# Question about collets



## kd0afk (Jun 18, 2013)

I am reading the latest issue of "The Home Shop Machinist" and in the article about collets it shows a 5c collet chuck. The caption reads;"A system used on the 9" South Bend lathe to allow the use of 5C collets. It works when you can't do better."
What does "..when you can't do better" mean? Is 5C not the best choice for a collet system? I don't understand.


----------



## portlandron (Jun 18, 2013)

It's no so much about the collets but about how they are being held. When collets are being held in a collet holder that is inside the spindle of the lathe they are running as true as the spindle and collet holder allows. For all practical purposes the only deflection would be from the spindle bearings. 

When you mount them outside the spindle, in a chuck, you have more overhang which can equal more deflection. There is also the addition of chuck alignment or run out.


----------



## rodw (Jun 18, 2013)

portlandron said:


> It's no so much about the collets but about how they are being held. When collets are being held in a collet holder that is inside the spindle of the lathe they are running as true as the spindle and collet holder allows. For all practical purposes the only deflection would be from the spindle bearings.
> 
> When you mount them outside the spindle, in a chuck, you have more overhang which can equal more deflection. There is also the addition of chuck alignment or run out.

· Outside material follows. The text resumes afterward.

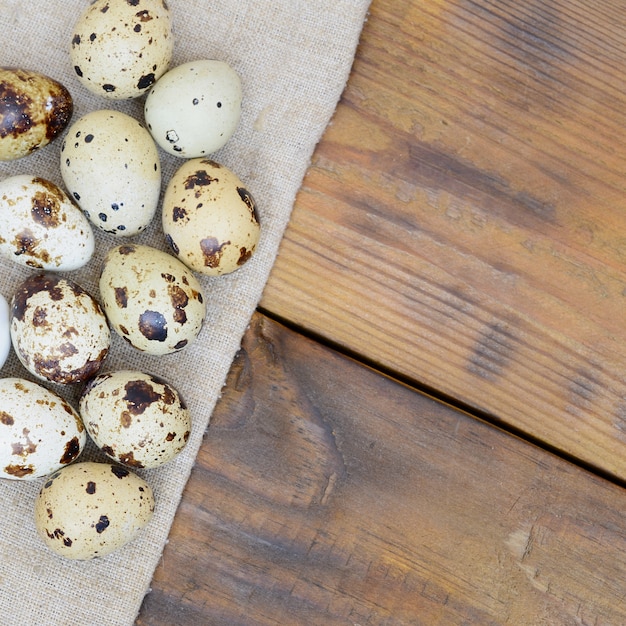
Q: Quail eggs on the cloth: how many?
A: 12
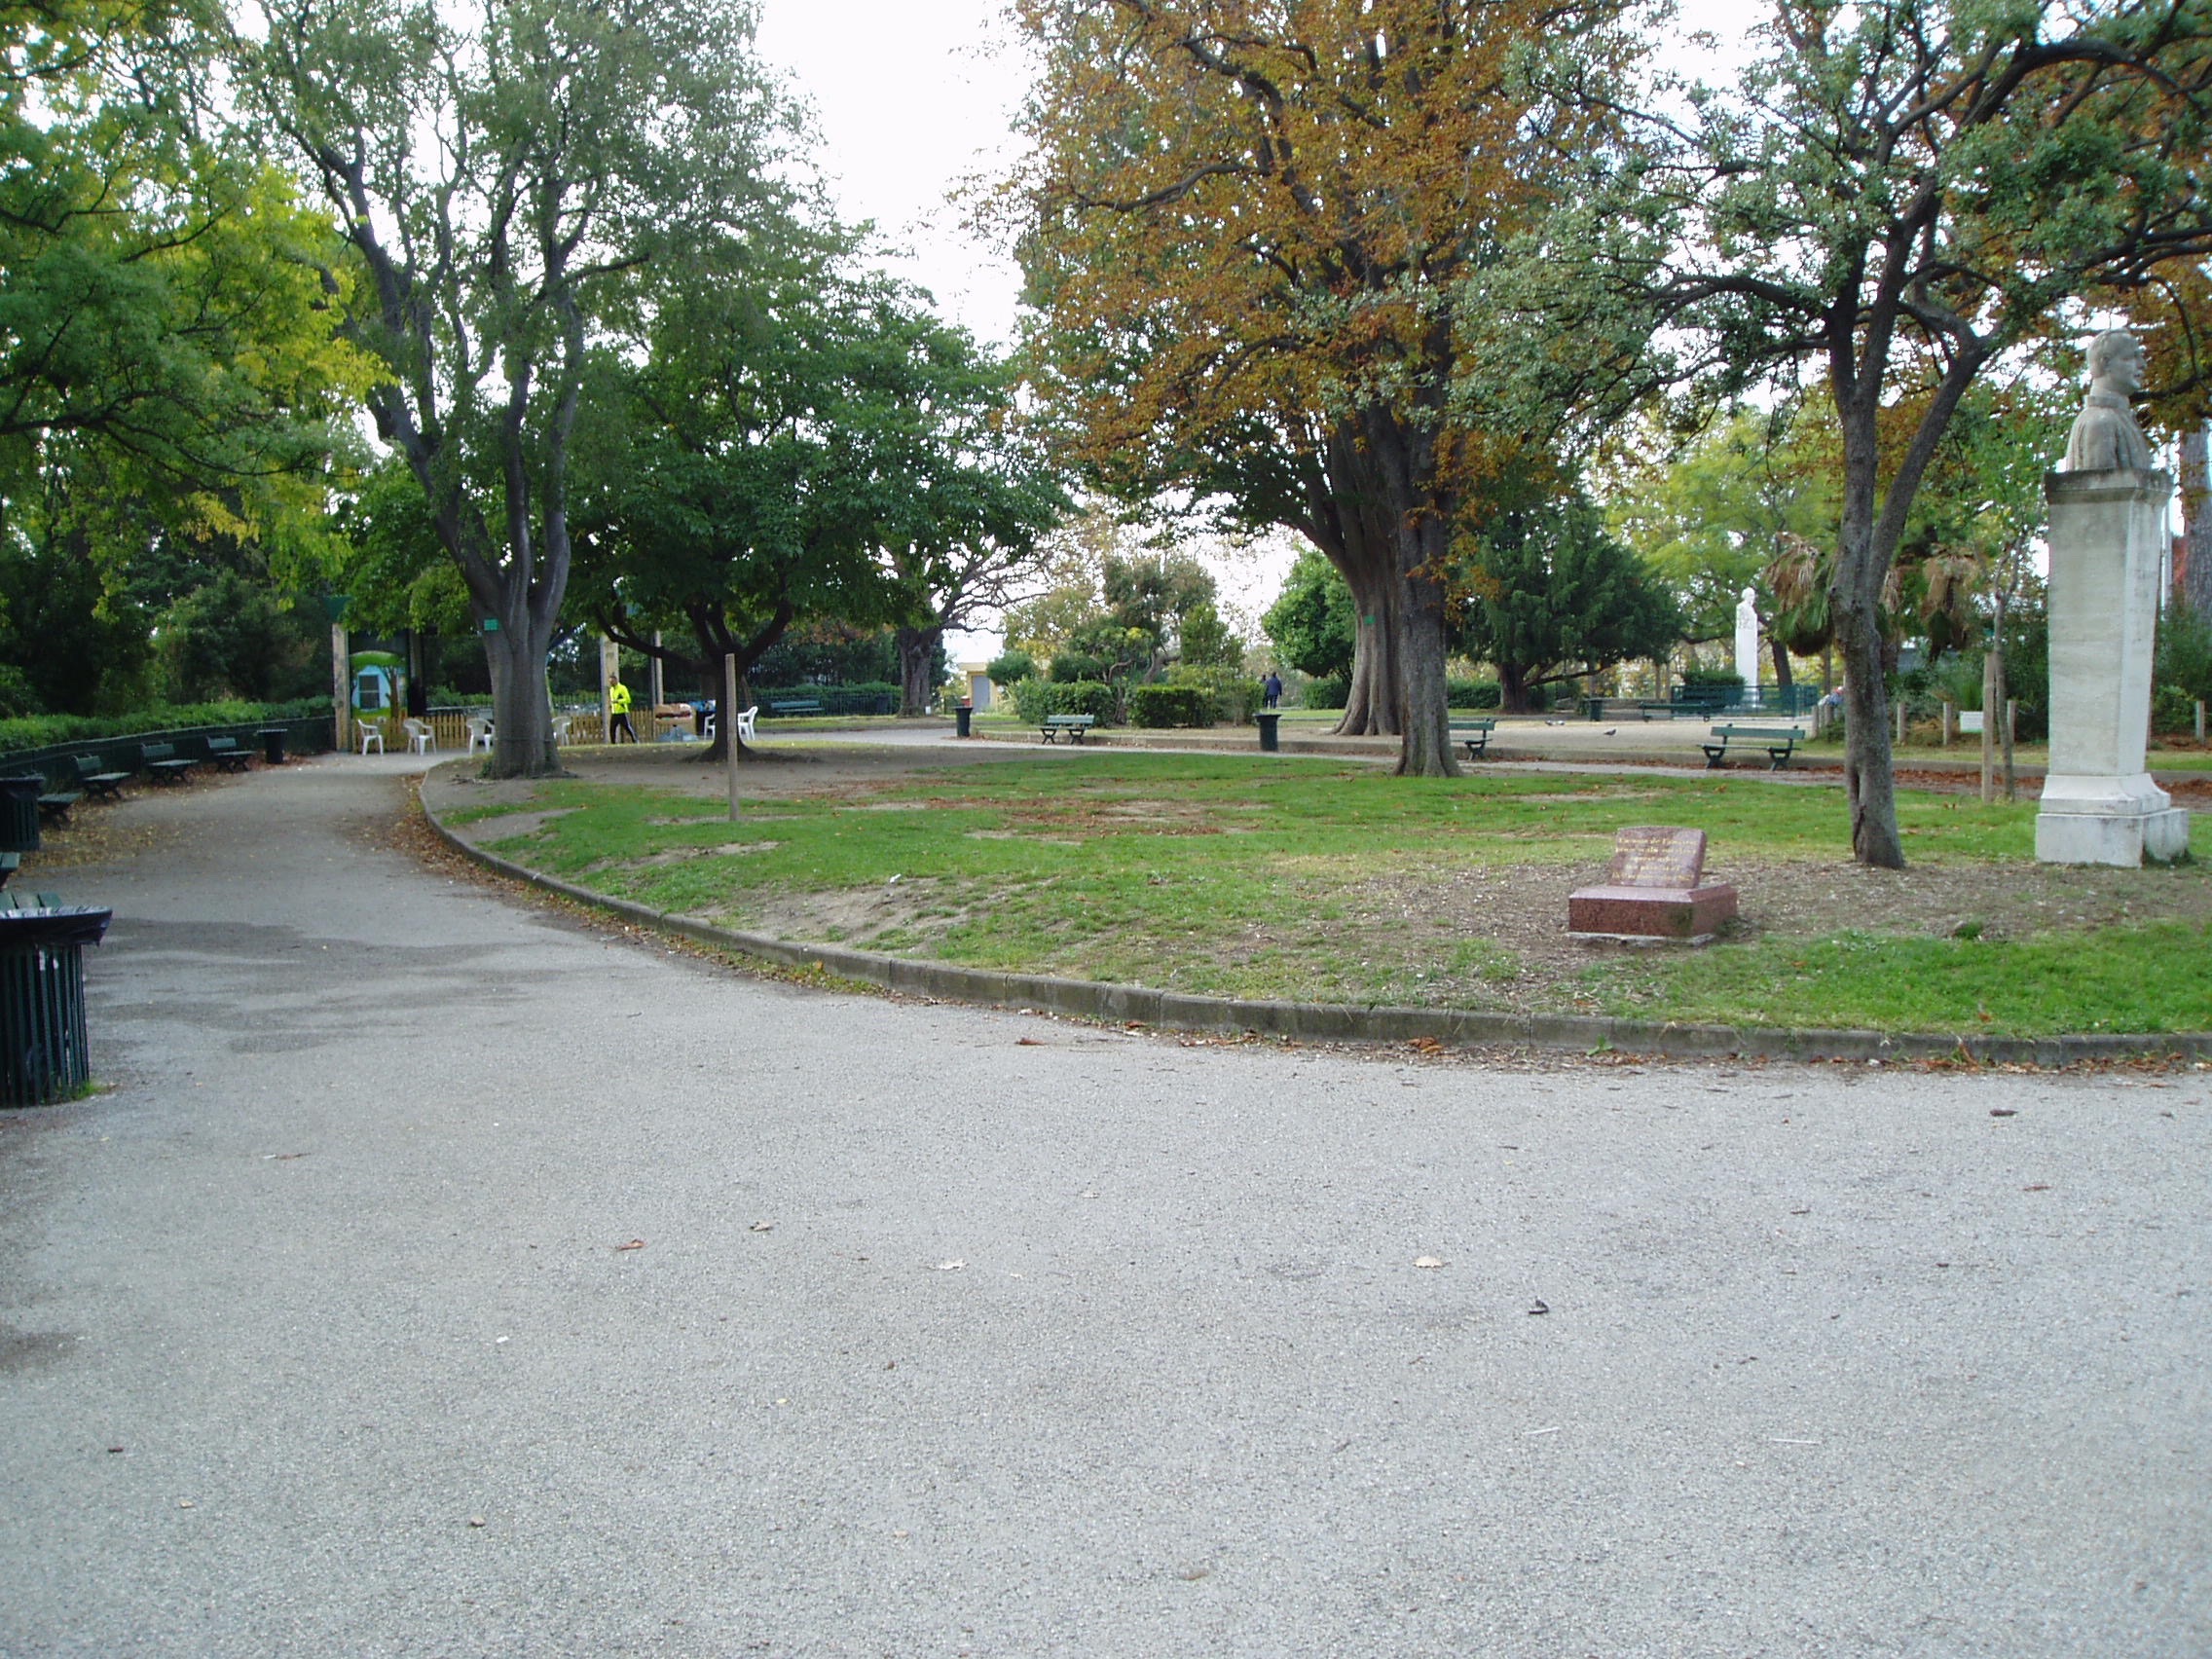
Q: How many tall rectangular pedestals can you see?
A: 2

So does this mean that my 5C holder that fits in the spindle taper and passes right through the spindle is a better option than fitting a collet chuck? I wondered how accurate it might be and if it could be tightened up crooked.

I have only played with it but I will say that I like the 5C collets and the collet block I got for the mill. I still use ER32 for mill tool holding.


----------



## Sshire (Jun 18, 2013)

Another consideration about collet adapter vs collet chuck. The carriage travel toward the head is limited. I'm using a Bison Set-Tru 5C collet chuck and the carriage travels under it giving about 6" more travel toward the head. I may not be understanding how the adapters are used, but in a parting cut, where the tool is at 90 degrees to the spindle,the carriage can't move close enough to the head to part off close to the collet nose. Am I missing something here?


----------



## canadianhorsepower (Jun 18, 2013)

> Am I missing something here?


 
Stan,
              depending witch set up you are using yes you'll run out
of space. Picture one is a common practice cheap but work and you will run out of space. Second picture more money, but you get what you pay for

http://www.mmsonline.com/articles/when-to-use-a-collet-chuck
this is a good article on the subject


----------



## rhankey (Jun 18, 2013)

Sshire said:


> Another consideration about collet adapter vs collet chuck. The carriage travel toward the head is limited. I'm using a Bison Set-Tru 5C collet chuck and the carriage travels under it giving about 6" more travel toward the head. I may not be understanding how the adapters are used, but in a parting cut, where the tool is at 90 degrees to the spindle,the carriage can't move close enough to the head to part off close to the collet nose. Am I missing something here?


 
I think that potential issue varies depending on the lathe you are using.  For example, on my Hardinge HLV, in which the 5C collets mount within the spindle nose, I still have no problem parting off right next to the collet nose.


----------



## rodw (Jun 18, 2013)

I have the spindle adapter in the drawing Luc has posted. You need a minimum 38mm spindle to use these so they are not for small lathes. 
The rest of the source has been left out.